St aug can survive being over saturated in clay soil. Bluegrass will struggle.


----------



## CenlaLowell (Apr 21, 2017)

I wonder what's the price of this turf? Im interested in learning more about this


----------



## Mightyquinn (Jan 31, 2017)

Spammage said:


> @Still learnin I don't think it's truly an improvement on the better bluegrass cultivars, but you will probably get more knowledgeable responses in the cool season forum.


+1 I think it probably has a slightly better drought tolerance but it's still KBG so it will still struggle in the heat without adequate water. You have to take some of the claims made by these sod producers with a grain of salt.


----------



## Ecks from Tex (Apr 26, 2018)

CenlaLowell said:


> I wonder what's the price of this turf? Im interested in learning more about this


Dude you just bought a stander. I ban you from considering new grass


----------



## Ecks from Tex (Apr 26, 2018)

Mightyquinn said:


> Spammage said:
> 
> 
> > @Still learnin I don't think it's truly an improvement on the better bluegrass cultivars, but you will probably get more knowledgeable responses in the cool season forum.
> ...


A&M created it. It's just about the heat tolerance. It does work better. I've seen it in person. But in terms of drought tolerance, it's on par with what you'd expect.


----------



## Green (Dec 24, 2017)

Ecks from Tex said:


> The two best cultivars out there that you can buy (currently) are called SPF 30 and Thermal Blue.
> 
> It's nice looking grass no doubt. I would have to have almost perfect yard drainage to sustain it, which is why i have left it alone for now.

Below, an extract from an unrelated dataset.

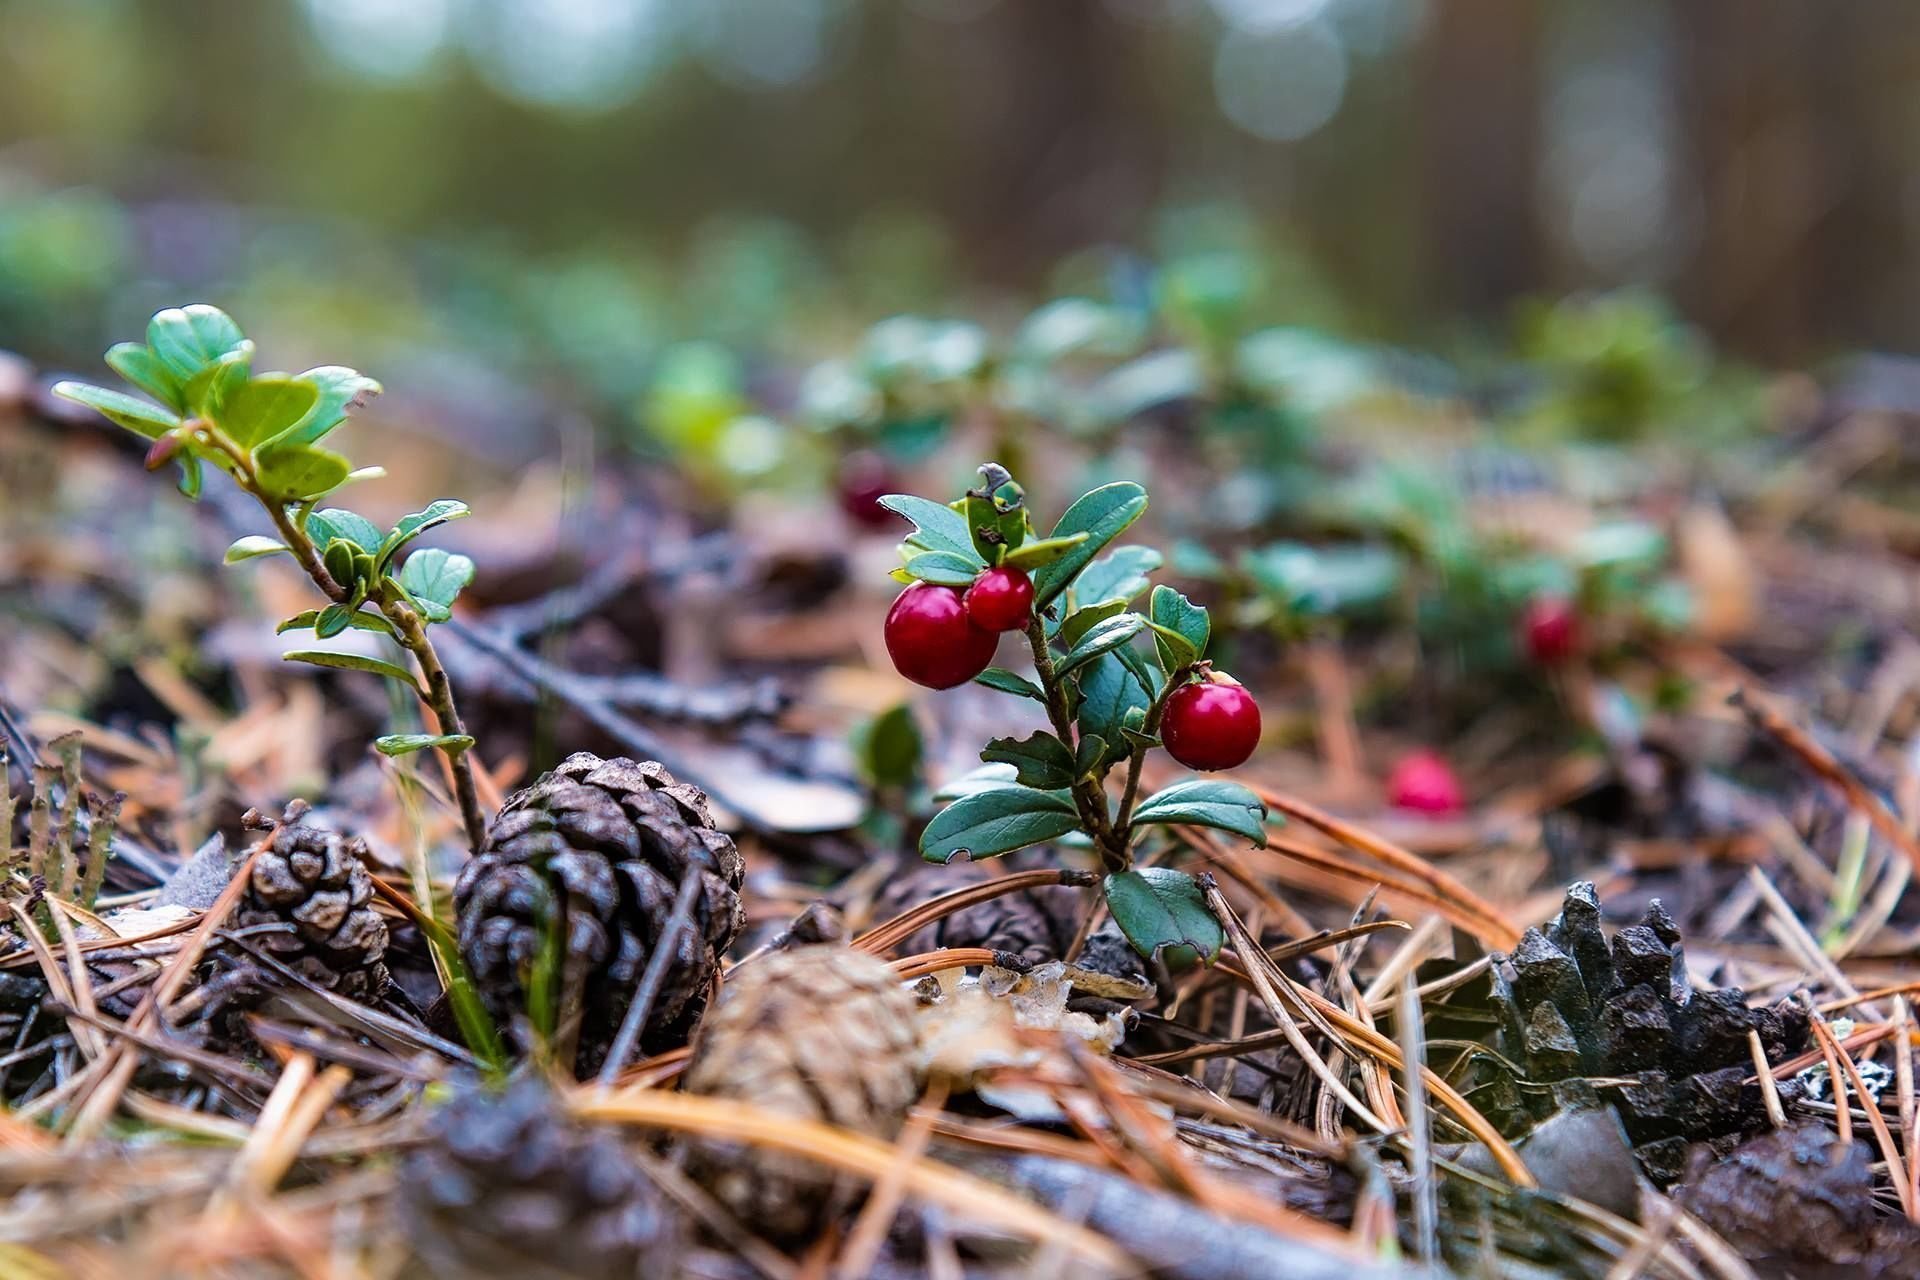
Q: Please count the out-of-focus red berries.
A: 3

Thermal Blue has been around a while, and Scotts uses it in some cool season mixes. I know because I seeded with it a few months ago. I believe it's a hybrid cultivar...hybrid of a Texas Bluegrass and a Kentucky Bluegrass. But I believe there are also several straight Texas Bluegrass (non-hybrid) cultivars available on the market, too.


----------



## CenlaLowell (Apr 21, 2017)

Ecks from Tex said:


> CenlaLowell said:
> 
> 
> > I wonder what's the price of this turf? Im interested in learning more about this
> ...


 :lol: I'm not going to buy it. I'm just curious of the cost compared to a pallet of flortam.


----------